Líderes do PT afirmam que a versão mais dura do documento, que pedia uma reforma do Judiciário para eliminar a “promiscuidade” entre juízes e empresários, deve ser amenizada. A discussão está relacionada ao caso Banco Master, que envolveu membros do STF, como Alexandre de Moraes e Dias Toffoli, e gerou um desgaste significativo para a imagem da corte. O novo texto deve ainda propor mudanças na Justiça, focando em democratização e fortalecimento do Estado de Direito, mas de forma menos contundente.

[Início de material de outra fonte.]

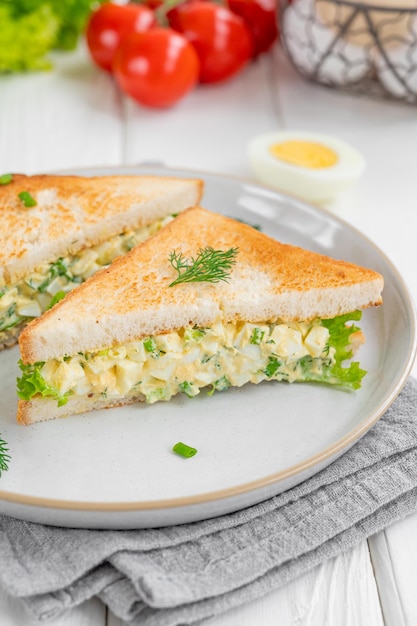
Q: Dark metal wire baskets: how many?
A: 1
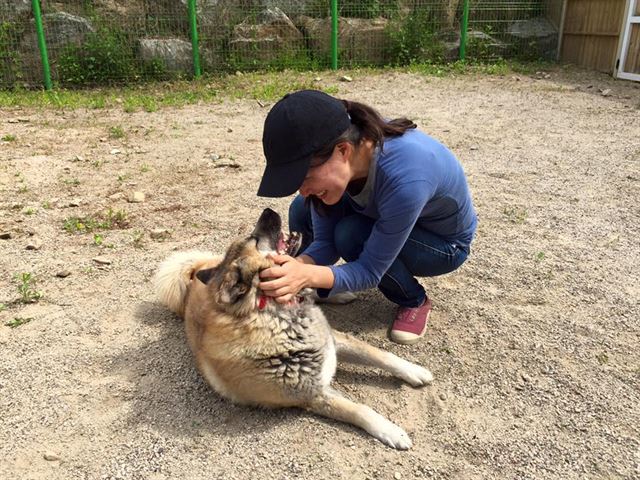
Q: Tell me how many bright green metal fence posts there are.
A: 4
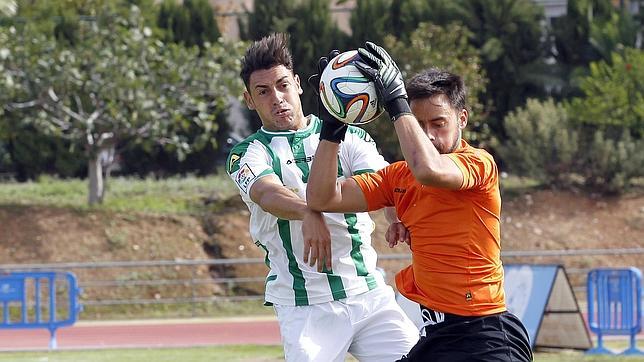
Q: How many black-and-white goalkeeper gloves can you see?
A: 2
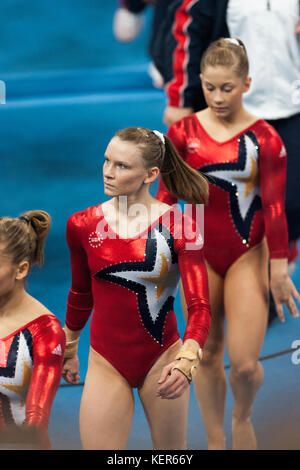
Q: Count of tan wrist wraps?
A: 2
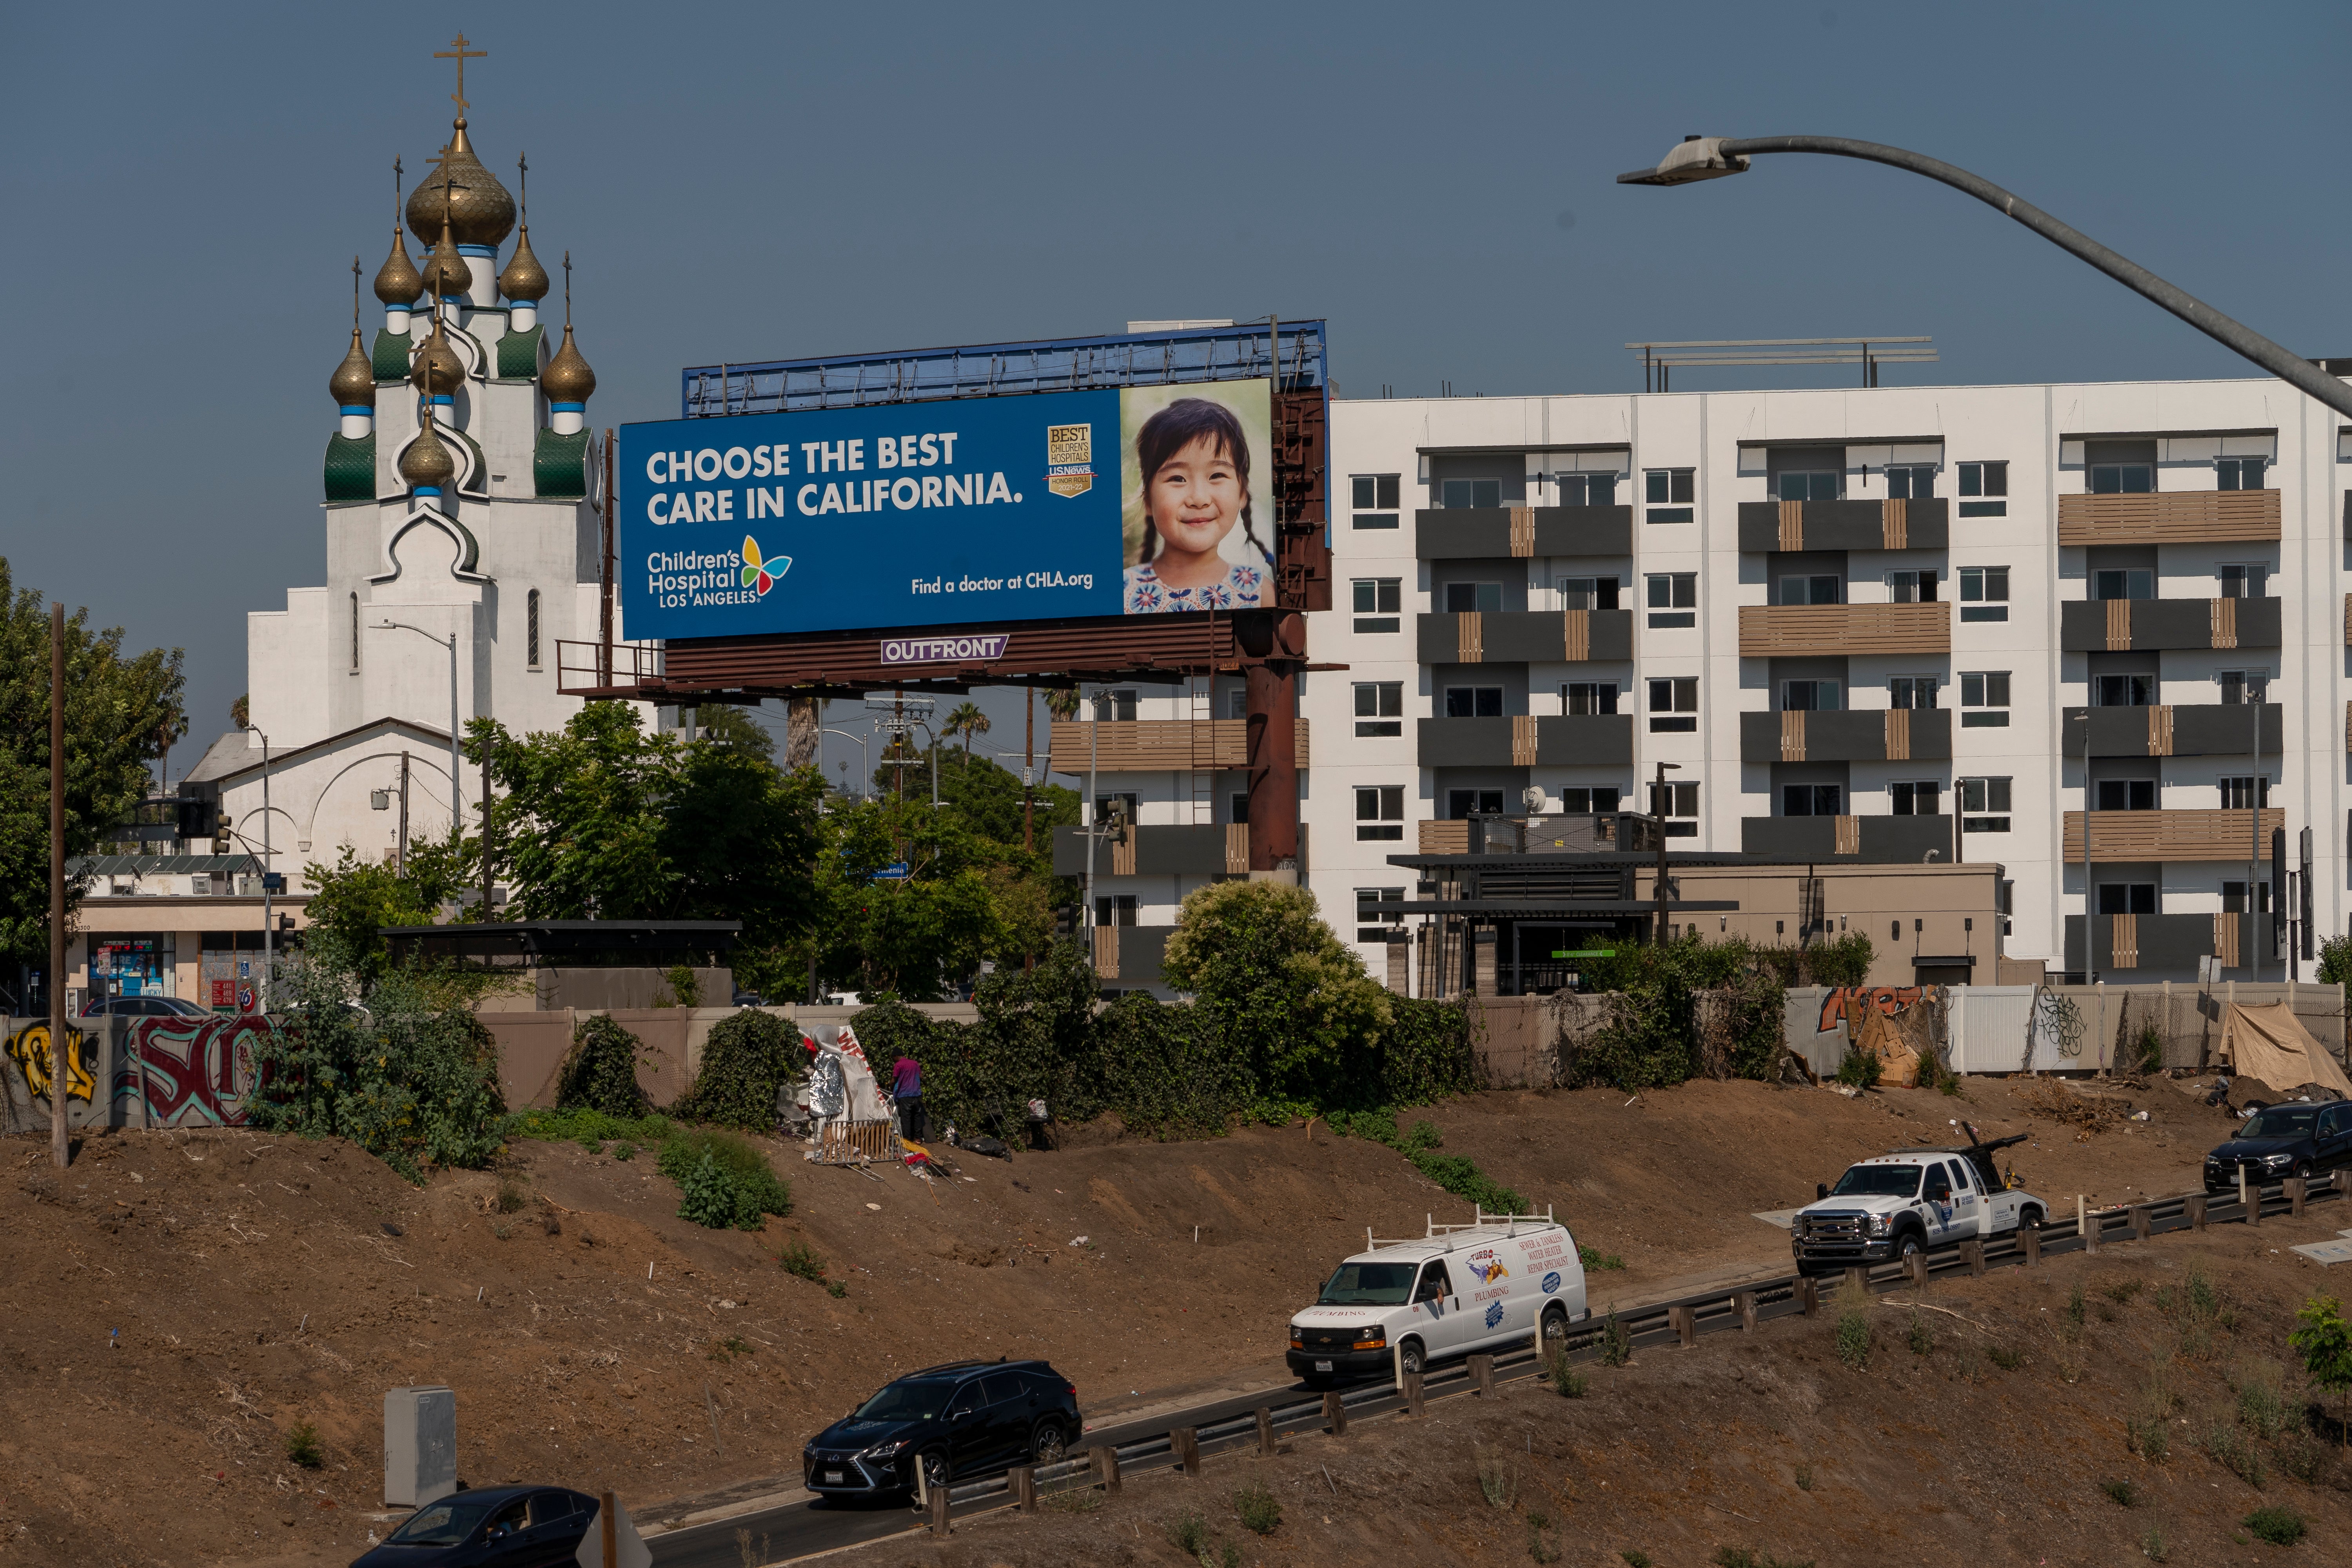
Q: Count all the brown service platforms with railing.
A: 1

Os interessados em acompanhar as discussões podem acessar informações sobre as sessões e documentos oficiais nos canais de comunicação do PT. Além disso, o partido está aberto a sugestões por meio de canais de denúncia e contato oficial.
A próxima etapa para o PT envolve a votação desse documento durante o congresso, onde a corrente CNB, que tem a maioria, deve garantir que a proposta original permaneça com poucas alterações. O partido também está atento ao impacto do escândalo do Banco Master, buscando minimizar os riscos políticos e evitar que seus adversários aproveitem a situação nas eleições. Lula acredita que seu governo não está ligado ao caso, mas reconhece que a percepção pública pode associar corrupção ao Executivo.